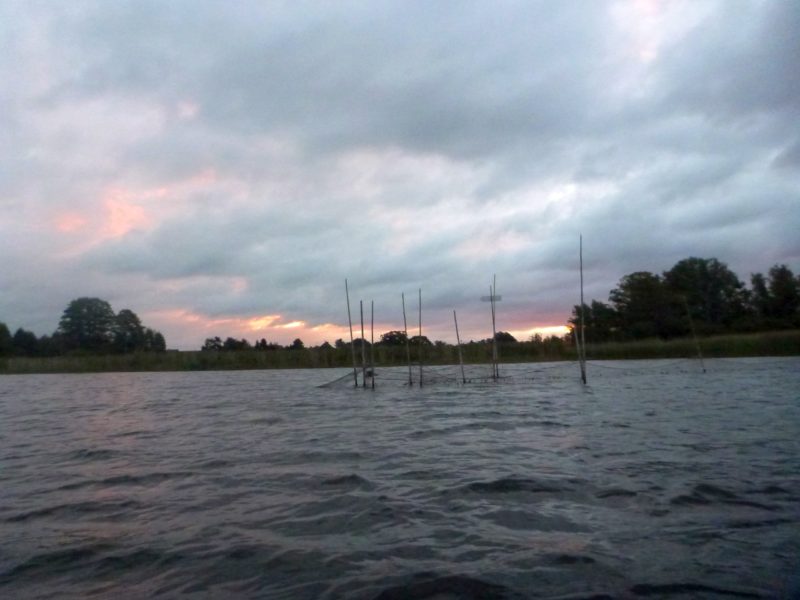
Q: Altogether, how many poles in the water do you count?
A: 11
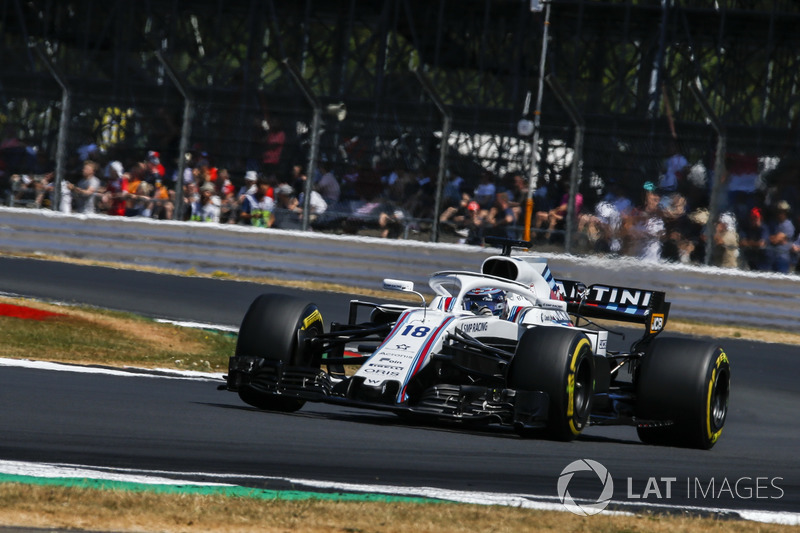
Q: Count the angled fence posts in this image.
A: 6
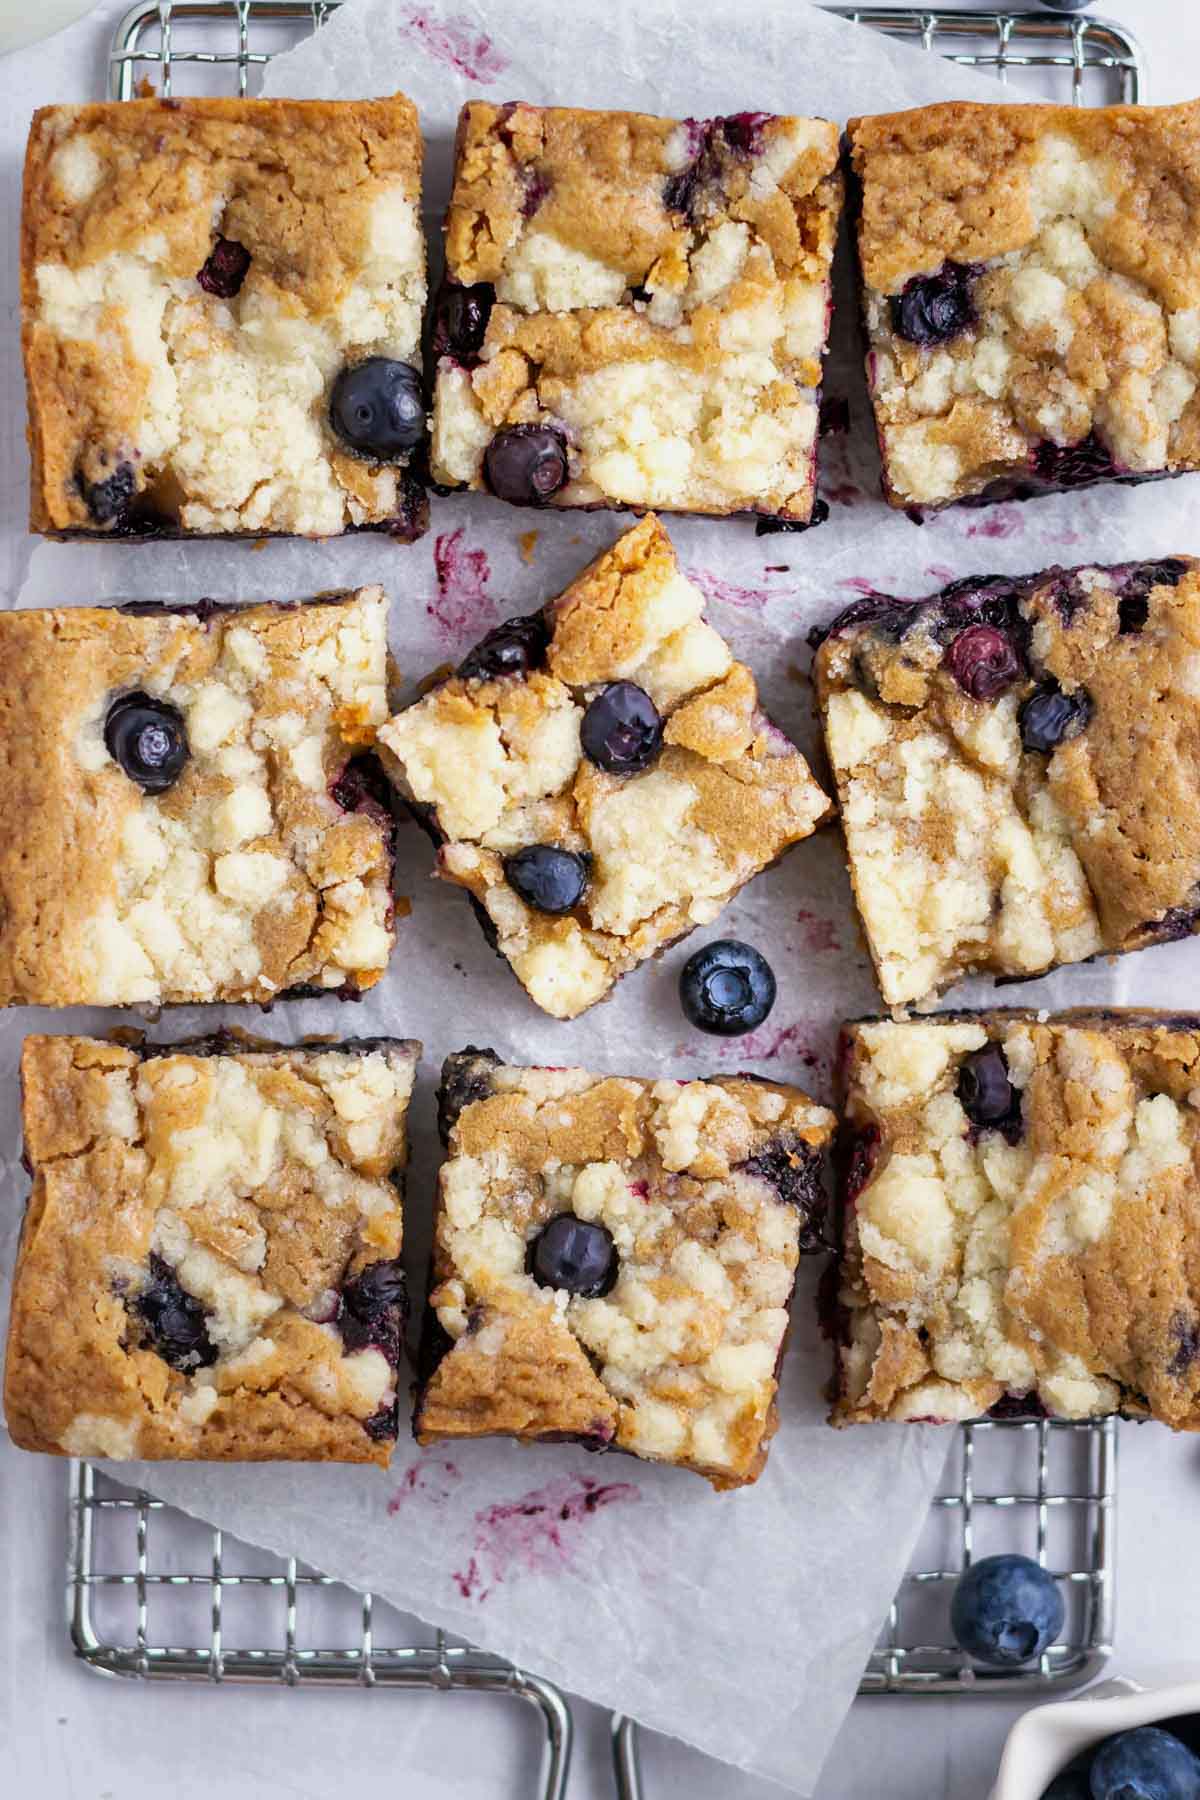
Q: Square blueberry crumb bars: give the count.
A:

════

# Task goal
Write out the material above precisely, leaving each picture behind.

# Expected answer
Q: Altogether, how many poles in the water do you count?
A: 11
Q: Count the angled fence posts in this image.
A: 6
Q: Square blueberry crumb bars: give the count.
A:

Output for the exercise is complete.